Shanghai A weekly log chart with lin fibo

[attachmentid=95329]
alceringa
foxy,

Aren't the A Shares restricted to China Mainland Accounts, no round eyes allowed?


Jetlag
"But Google is painting a starkly different picture, asserting that Microsoft will be able to stifle innovation and leverage its dominating Windows operating system to set up personal computers so consumers are automatically steered to online services, such as e-mail and instant messaging, controlled by the world's largest software maker."

http://biz.yahoo.com/ap/080204/microsoft_google.html

Just bite back in the OS world, how hard can it be making a better OS than Vista with a Linux kernel? PC users are sick and tired of Mr Softy and they're craving for a knight in shinny armor to save them, they've even turned to Grapple for God sake! that's desperation written all over it.
Mies van der Rump
Loan market reels after Harrah’s upset

The leveraged loan market is beginning the week in “disarray” following the collapse of efforts to syndicate $14bn of the debt used to finance the $27.8bn buy-out of Harrah’s Entertainment, bankers say. The group of banks backing buyers Apollo Management and TPG are having trouble selling on the LBO debt to third parties, and with most of the debt remaining on their books, the banks are sitting on a sizeable loss. The freeze in the debt market means they now face larger potential losses on other big buy-outs, such as BCE and Clear Channel Communications, and will be more desperate to get out of financing commitments on those deals. Banks are already saddled with more than $150bn of unsyndicated debt, most of it LBO-related, according to S&P data. Harrah’s has $6bn of equity, making it less highly leveraged than many other buy-outs, which is one reason Goldman Sachs’ mezzanine fund swooped in and bought $1.2bn of Harrah’s bonds. Separately the FT’s Henny Sender examines Goldman’s role in the deal.

http://ftalphaville.ft.com/blog/2008/02/04...2%80%99s-upset/
DrStool
QUOTE(linrom @ Feb 3 2008, 11:48 PM)
Precisely, and every market that's overplayed, eventually becomes dysfunctional because it becomes unprofitable for majority to make any money. That's why volume matters because over trading creates volatility that only big players can exploit. Smaller players will get killed due to gamblers' ruin phenomena. Conversely once volume starts to decline, it will take down all the IBs.

Edit: Boy, what is a definition of Ponzi scheme.
*




Except that volatility was trending down the whole time until last July. The collapse of Dealer capital is what caused the increase in volatility, not overtrading. The opposite is true.

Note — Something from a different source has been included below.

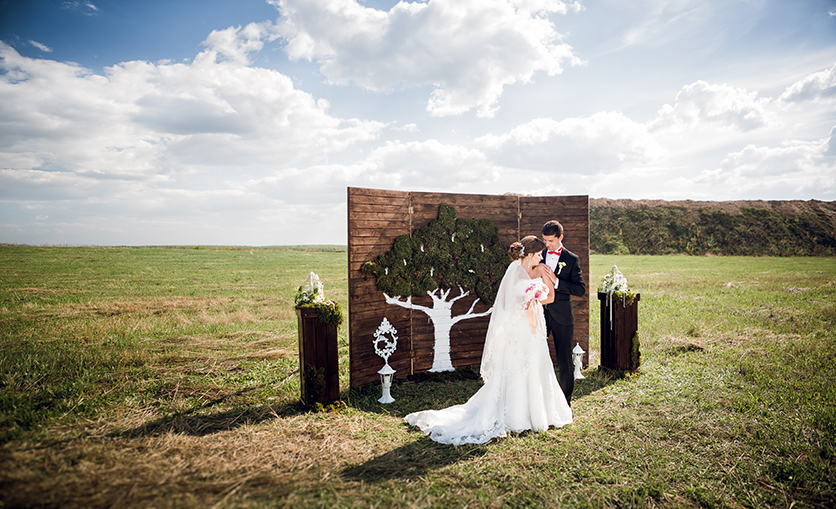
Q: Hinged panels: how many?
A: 3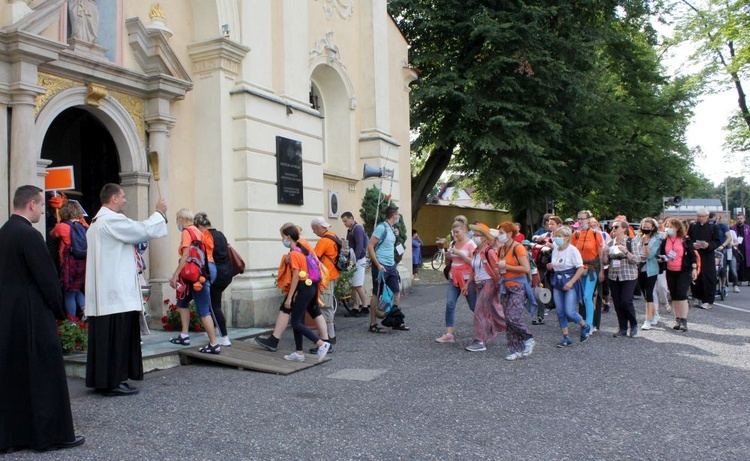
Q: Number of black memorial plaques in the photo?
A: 1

The more they traded, the smaller the spreads and arbitrages until huge chunks of their capital began to disappear and the Fed didn't step in to the breach.
Jetlag
"European producer-price inflation accelerated in December to the fastest pace in a year, boosted by surging energy costs.

Factory-gate prices increased 4.3 percent from a year earlier after gaining 4.2 percent in November,"

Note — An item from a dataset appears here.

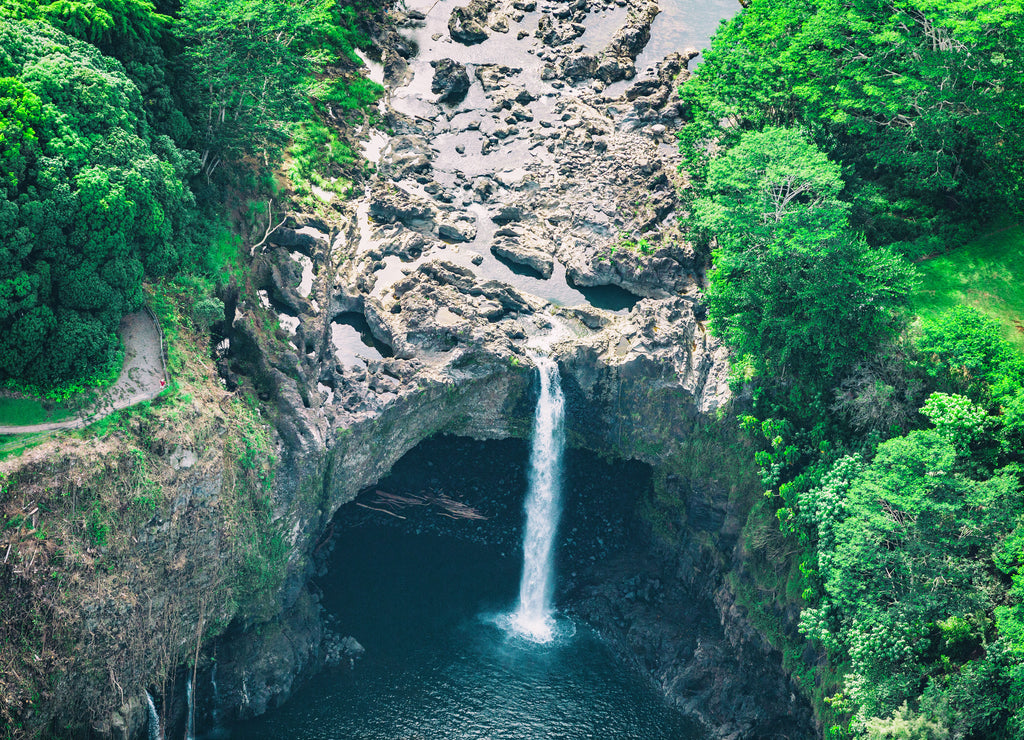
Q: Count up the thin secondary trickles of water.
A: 3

But wait, there's 'good news':
"The so- called core rate of producer-price inflation, which excludes energy and construction, also rose 0.1 percent on the month."

http://www.bloomberg.com/apps/news?pid=206...refer=ecalendar

I think we'll see negative Core numbass in contrast with wild non-core stuff in some months.

ECB expected to walk the talk:
"ECB policy makers convene in Frankfurt this week to decide on interest rates. All 55 economists in a Bloomberg survey expect the central bank to keep its benchmark rate at 4 percent this week."

Hard to make a case for a Dollah bottom against the Euro at current levels given expected changes in interest rates.

DrStool
I would like to congratulate the New York Football Giants and Giants fans the world over on their glorious victory over Bill BellyCheck and the New England Patsies.

As the old saying goes, winners never cheat. I guess BellyCheck got his comeuppance yesterday. I was glad to see him devastated. It gave me hope, that at least in sports, in the end there is justice, and crime really doesn't pay. I wonder if that is an omen for society as a whole, which by and large has lost any understanding of the difference between right and wrong.

When the NFL wins, that's bearish, right?
DrStool
QUOTE(Jetlag @ Feb 4 2008, 07:47 AM)
"European producer-price inflation accelerated in December to the fastest pace in a year, boosted by surging energy costs.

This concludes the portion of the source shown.